The Associated Student Body (ASB) Senate hosted Chancellor Glenn Boyce at its meeting on Tuesday to ask him questions about his plans for the university. Boyce, who said he wanted students to be at the center of university decisions, revealed some of his plans for the first time after months of protests about a lack of transparency from the new chancellor.
ASB Vice President Charlotte Shackelford requested that all senators ask their questions respectfully and said that she hoped this would be a positive way for the senate to communicate with Boyce.
Senators’ questions ranged from improvements to the University Counseling Center (UCC) to how the chancellor plans to recruit prospective students. Often, Boyce answered questions by saying that students should help him come up with plans to better the university.

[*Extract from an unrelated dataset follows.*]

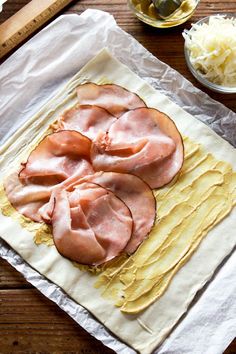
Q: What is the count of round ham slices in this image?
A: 6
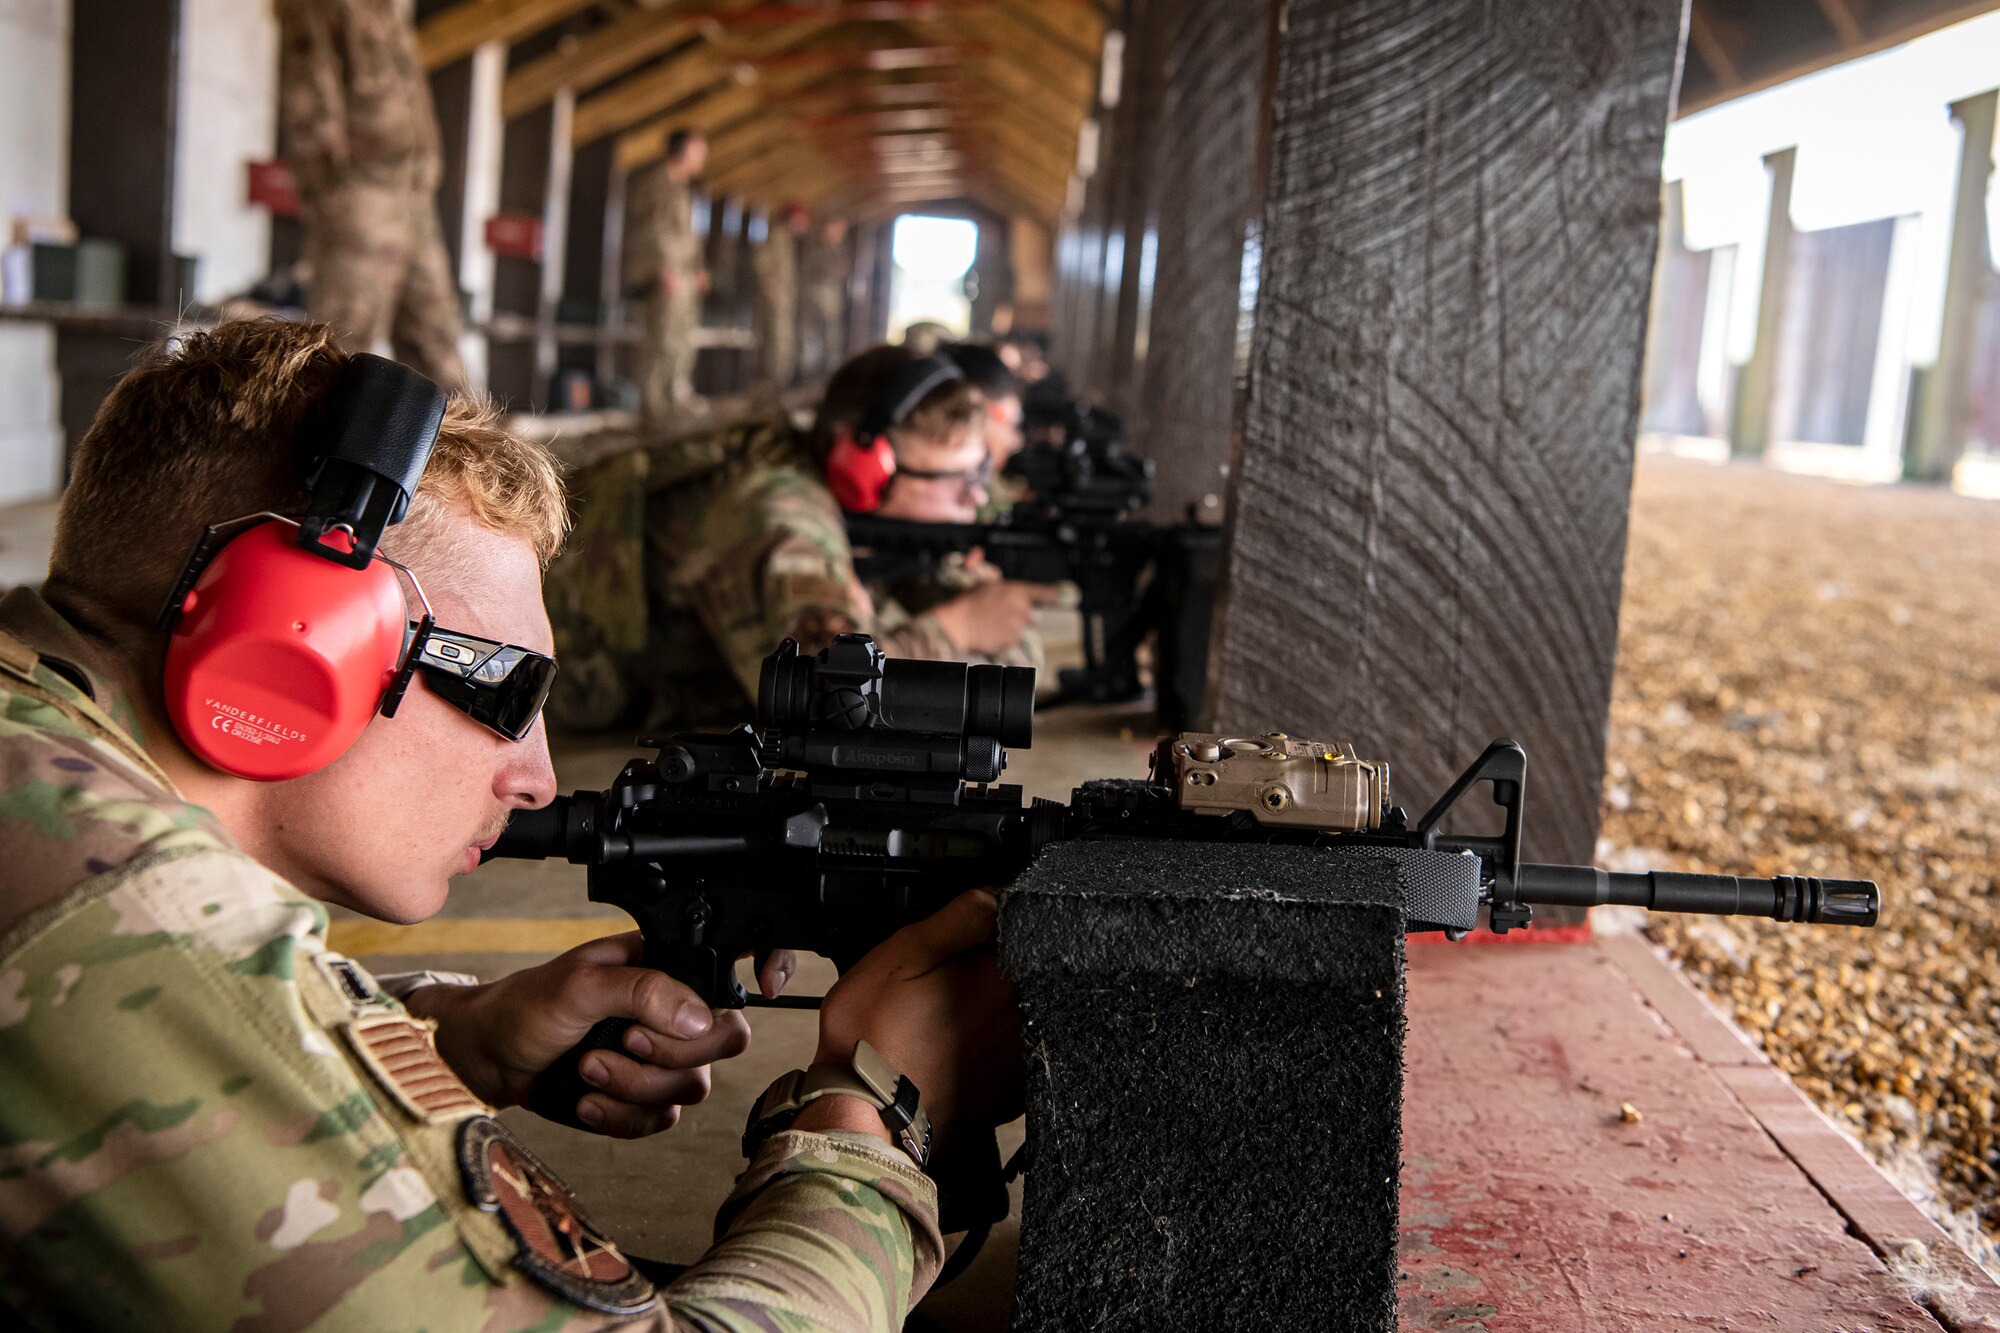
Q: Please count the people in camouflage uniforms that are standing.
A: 4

Corbin Fox, chairman of the Committee on Student Life, asked Boyce about recent student concerns about the UCC and asked if his administration was aware of these issues.
Boyce said he met with the UCC recently and was discouraged when he learned that sometimes a student must wait months to see a counselor. He said that the only way to fix the issue was to find more counselors.
“It’s necessary, and it’s a need,” Boyce said. “We’ve got to get up off it and get with it, and we will. We’ve just given them a whole new wing, and it needs to be constructed properly, put together. More than that, we need the counselors.”
Thomas Ward, legislative aide for the Committee on Inclusion and Cross Cultural Engagement, asked if Boyce was more concerned about the desires of the student body or the IHL in regard to the IHL’s authority over whether the Confederate monument is moved to the Confederate cemetery.
Boyce said that he was concerned with the overall direction of the university, and that if students, faculty, alumni and himself could agree on a position, he would support it.
“My relationship with (the IHL) is a relationship of, they’re my bosses,” Boyce said. “They have the authority. We have to have their support … They’re constitutionally established years ago, so we have to work with them. It’s very clear — if you’ve been following it — where I stand and where some of them stand. I don’t mind telling you that I’m working as fast as I can to get that resubmitted.”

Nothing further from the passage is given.